Palmitate may trigger apoptotic pathways in HUVECs (17); therefore, the present study examined whether cathepsin regulated palmitate-induced HUVEC apoptosis (Fig. 2A). As presented in Fig. 2B, cathepsin L and S inhibitors exhibited the ability to reduce the early apoptosis of HUVECs induced by palmitate by almost 50%, suggesting a key cathepsin-dependent pathway in palmitate-induced apoptosis. Furthermore, cathepsin L inhibitor Z-FF-FMK exhibited the ability to reduce early apoptosis more effectively compared with the cathepsin S inhibitor Z-FL-COCHO. However, late apoptosis appeared to be unaffected by cathepsin inhibitors (Fig. 2C). These results suggested that cathepsin L and S are associated with cell apoptosis as the cathepsin inhibitors protected cells from high FFA level-induced apoptosis.

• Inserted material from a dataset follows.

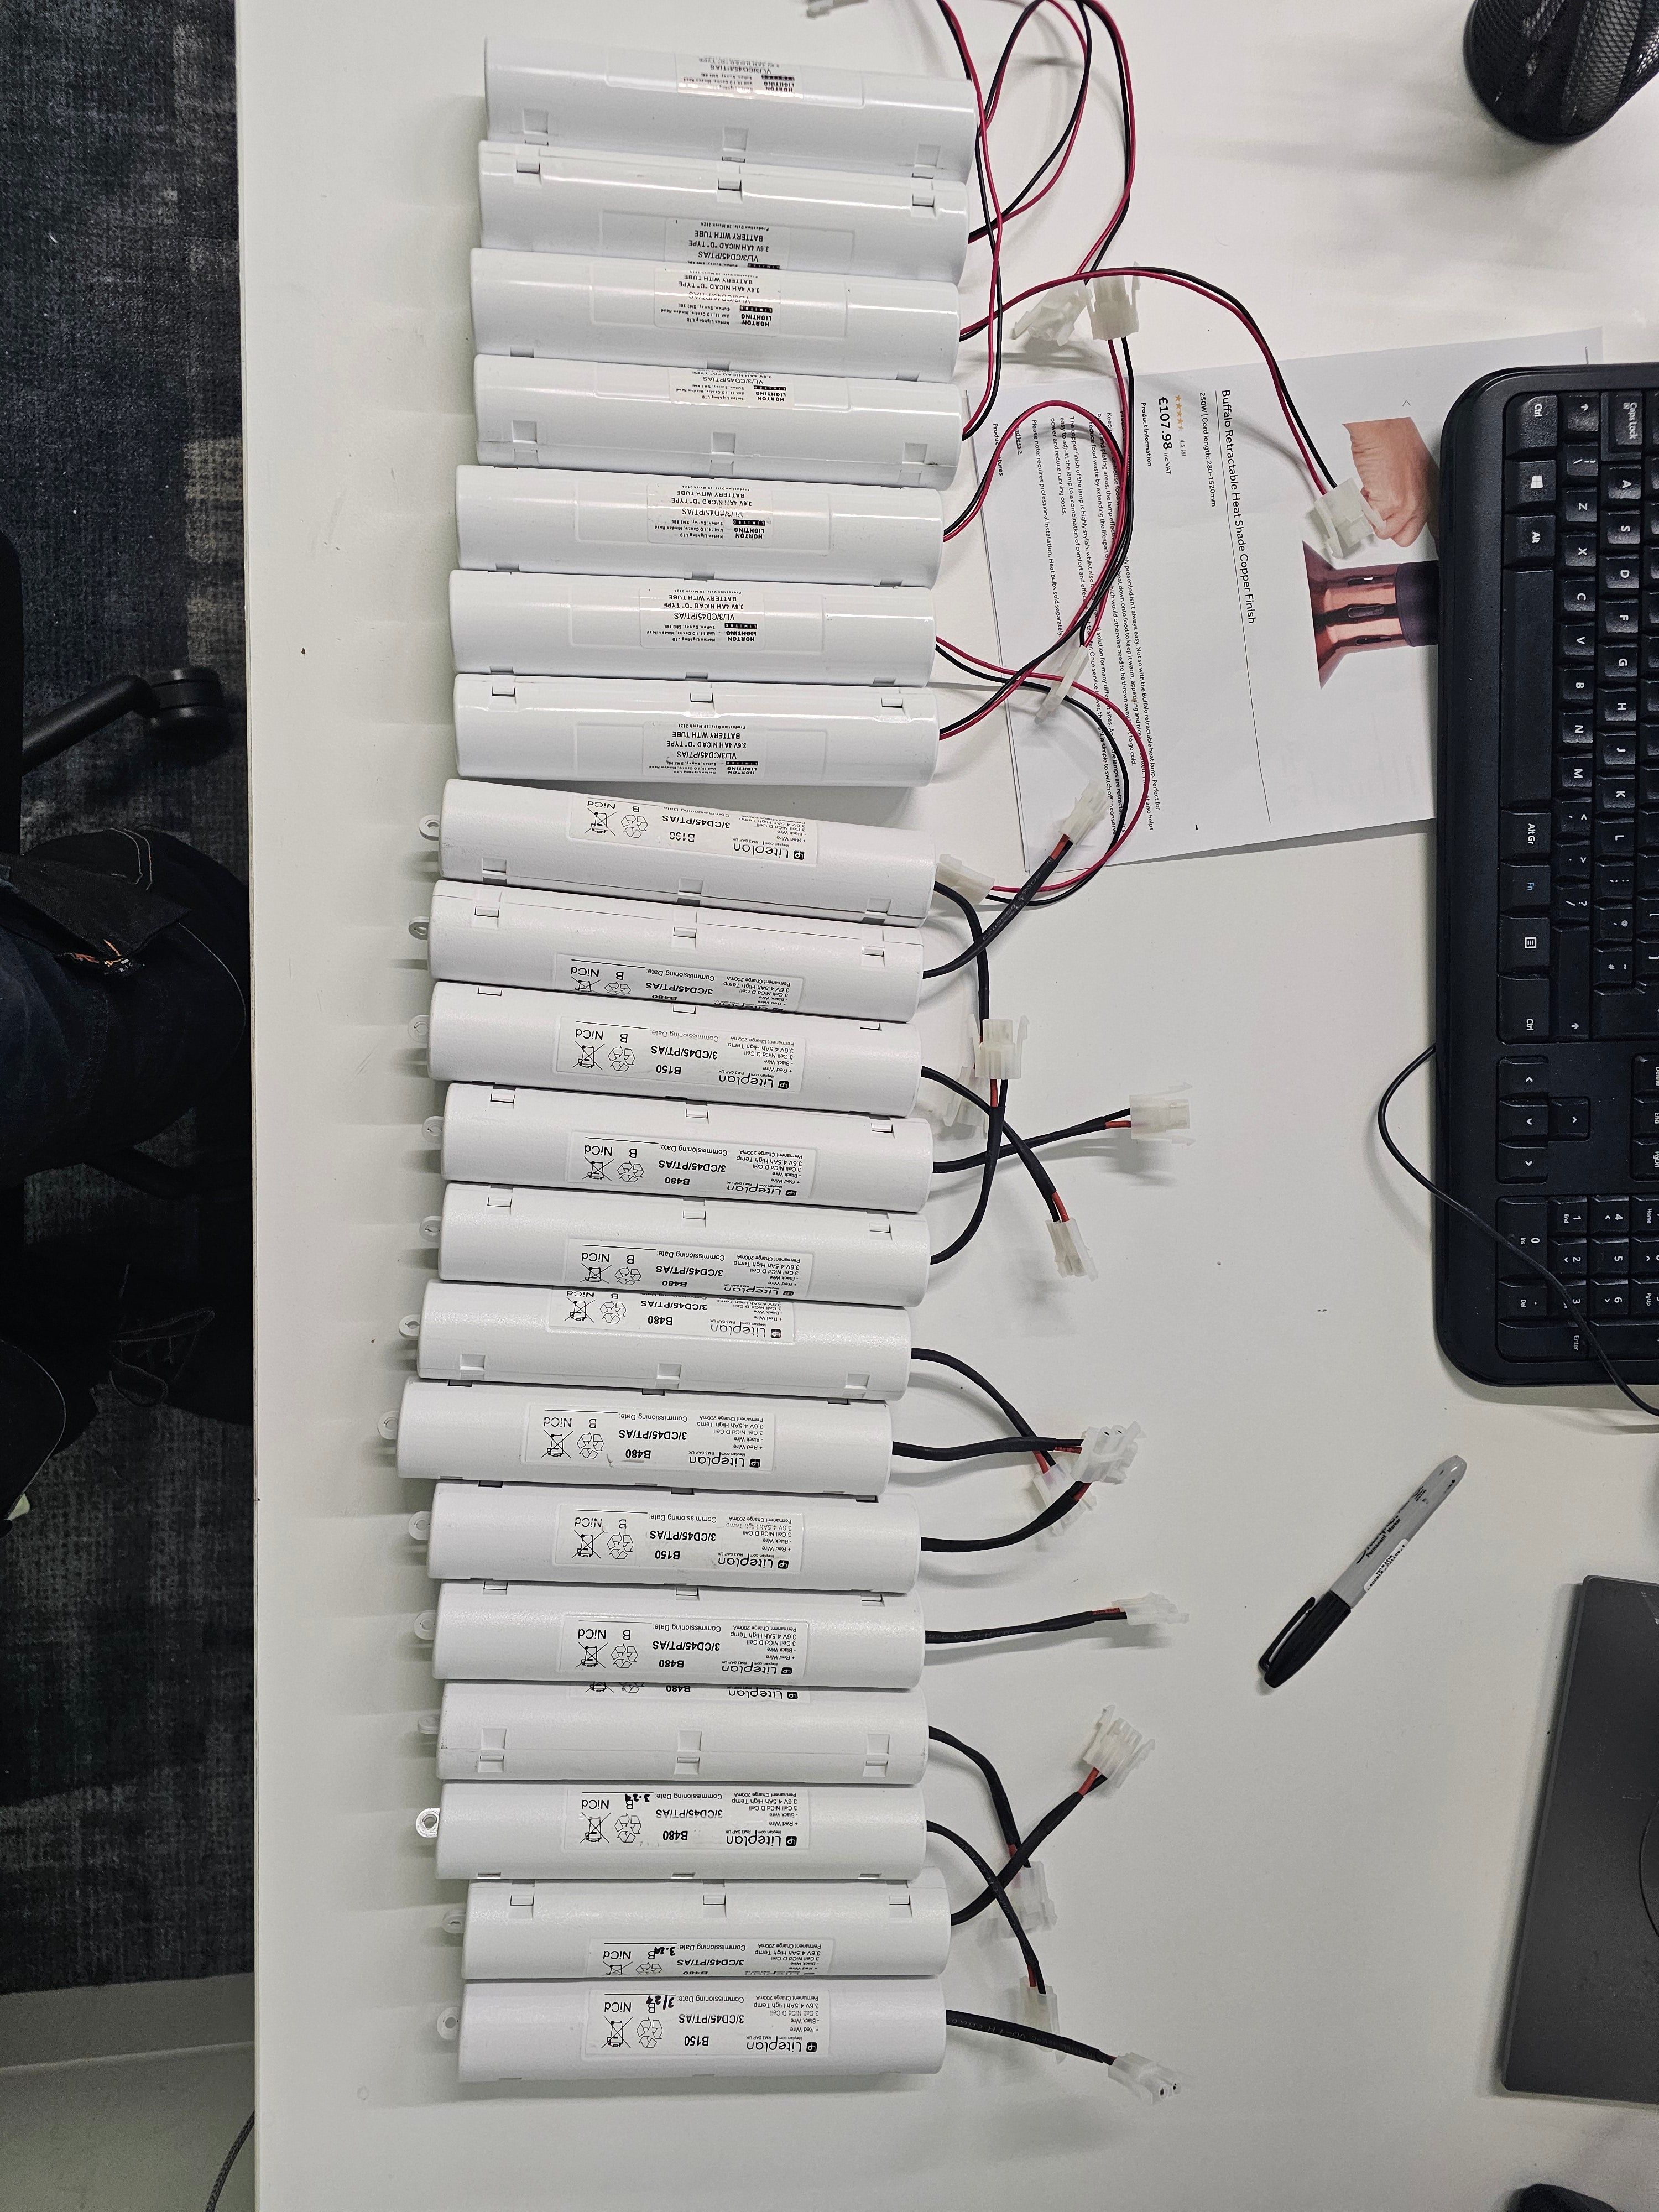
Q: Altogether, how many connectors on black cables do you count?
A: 13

Previous reports have demonstrated that cathepsin L is required for endothelial progenitor cell invasion and neovascularization (3,18); however, whether other cathepsins may influence cell invasion and whether the effects of decreased invasion result from increased FFA levels remains to be elucidated. The present study firstly assessed the effect of palmitate on cell invasion ability using a Transwell assay. It was observed that 0.4 and 0.6 mM palmitate reduced endothelial cell invasion by 88 and 94%, respectively, compared with untreated cells (Fig. 3), indicating that palmitate inhibits cell invasion in a dose-dependent manner. Furthermore, cathepsin S and L inhibitors significantly reduced the cell migration by almost 2-fold, even in the presence of a high level of palmitate (Fig. 3). These findings indicated that cathepsins contribute to cell migration and invasion and palmitate is a potential factor that may reduce cathepsin-mediated cell invasion.

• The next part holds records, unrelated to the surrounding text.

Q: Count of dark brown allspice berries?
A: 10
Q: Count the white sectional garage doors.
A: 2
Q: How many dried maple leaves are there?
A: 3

To investigate the underlying mechanism of cathepsins L and S reduction in response to high FFA levels, the present study measured the effect of high palmitate levels on the mRNA and protein expression levels, and activities of cathepsin L and S in HUVECs. The protease activity experiment demonstrated that cells incubated in palmitate for 24 h presented a markedly attenuated cathepsin L activity (P<0.05; Fig. 4A) compared with those cells cultured in medium without palmitate. The greatest palmitate level decreased the activity of cathepsin L by almost 3.6 fold (Fig. 4A). In addition, the high palmitate level attenuated cathepsin S activity; however, this alteration was not significant (Fig. 4A). To further analyze the effect of high palmitate levels on protease expression, the present study detected the mRNA expression levels of cathepsin L, S and their natural inhibitor cystatin C, and observed that palmitate an increased expression levels in a dose-dependent manner (Fig. 4B and C), suggesting a regulatory interaction between palmitate and cathepsins or their endogenous inhibitor. Consistent with the mRNA expression, cathepsin L protein level was upregulated by high palmitate levels at 0.4 mM but was downregulated by 0.6 mM palmitate (Fig. 4D and E), thus, high palmitate levels (>0.4 mM) may have a role in inhibiting cathepsin L activity. However, the protein expression levels of cathepsin S and cystatin C appeared to vary only slightly with different palmitate concentrations, the differences between the mRNA and protein results may be a result of posttranscriptional modifications.